> **Task goal**: Give the number of lines in the following entries that contain the word "black", with nothing added.

> **Data provided**:
· · · ·

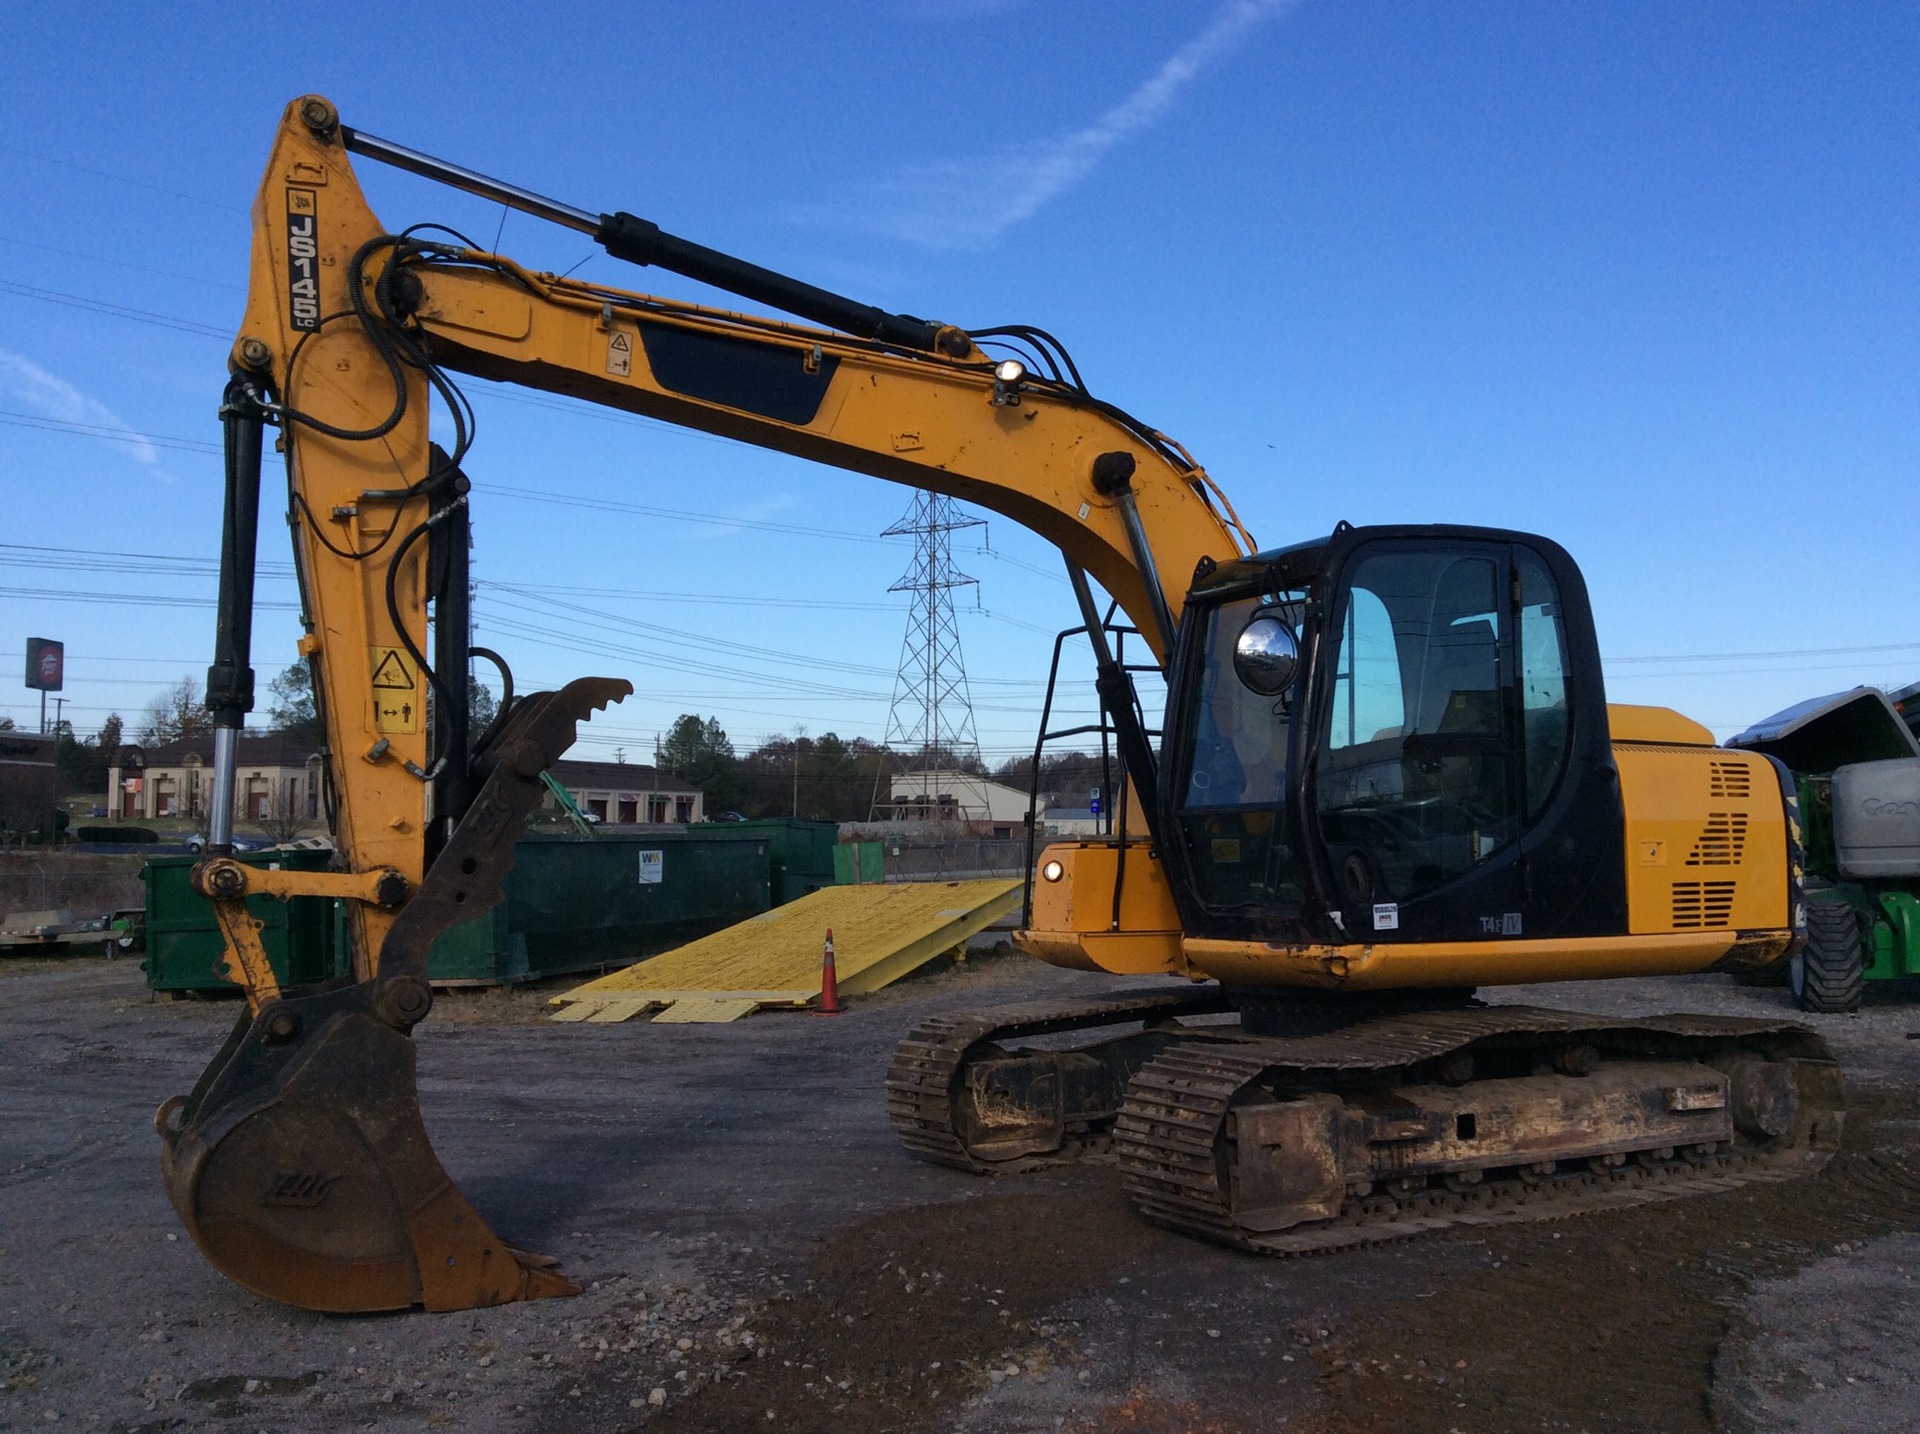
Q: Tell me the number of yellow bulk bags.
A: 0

· · · ·

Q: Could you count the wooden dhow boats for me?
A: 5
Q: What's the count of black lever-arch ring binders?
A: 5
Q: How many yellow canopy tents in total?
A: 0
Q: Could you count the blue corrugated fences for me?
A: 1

· · · ·

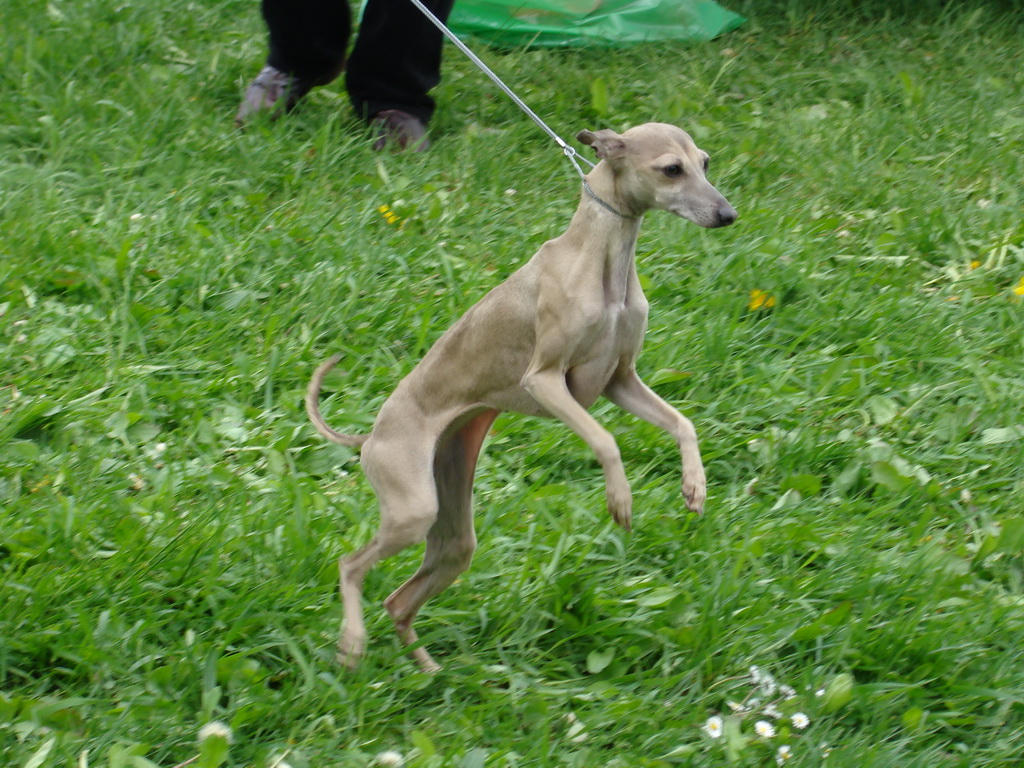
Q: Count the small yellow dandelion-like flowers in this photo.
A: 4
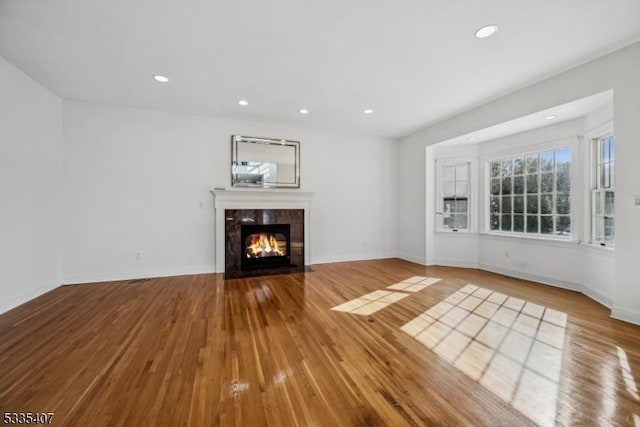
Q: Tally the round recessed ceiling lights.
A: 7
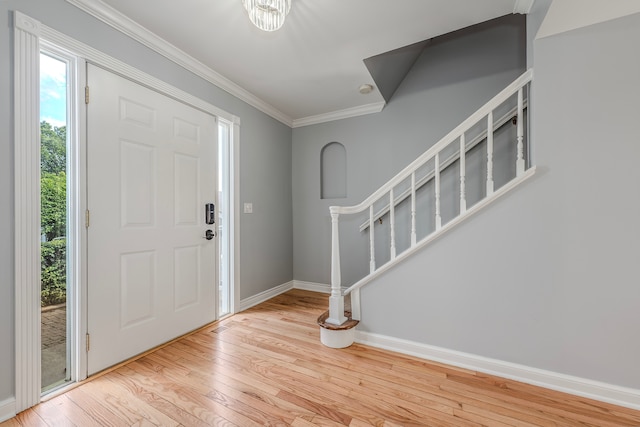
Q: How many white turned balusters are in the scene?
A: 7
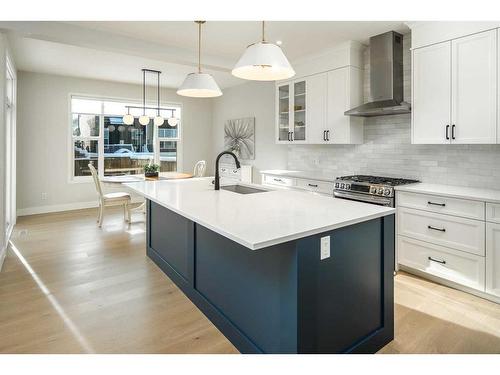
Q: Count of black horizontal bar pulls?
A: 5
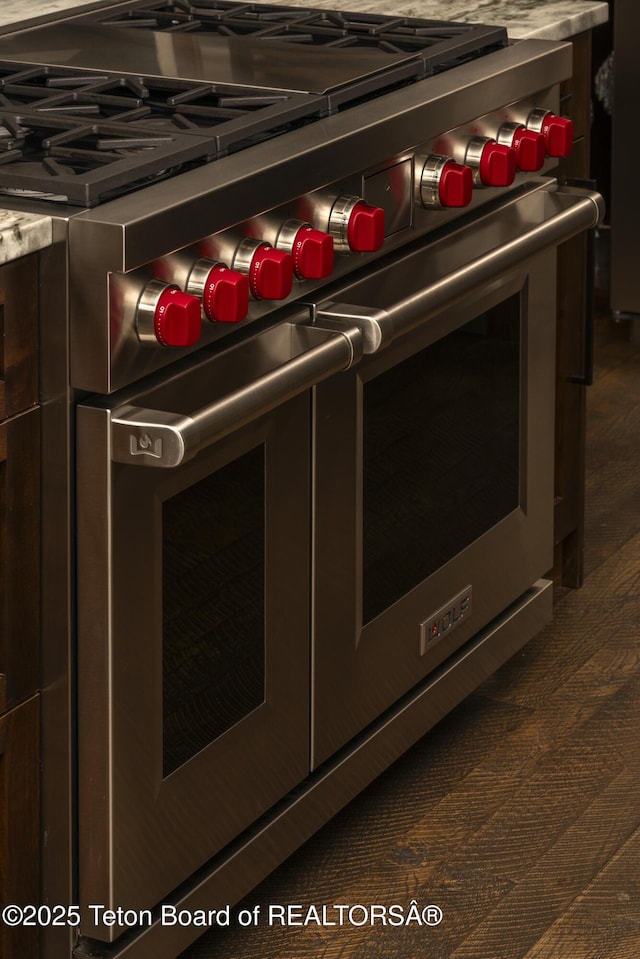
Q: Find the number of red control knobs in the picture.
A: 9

· · · ·

> **Exercise output**: 2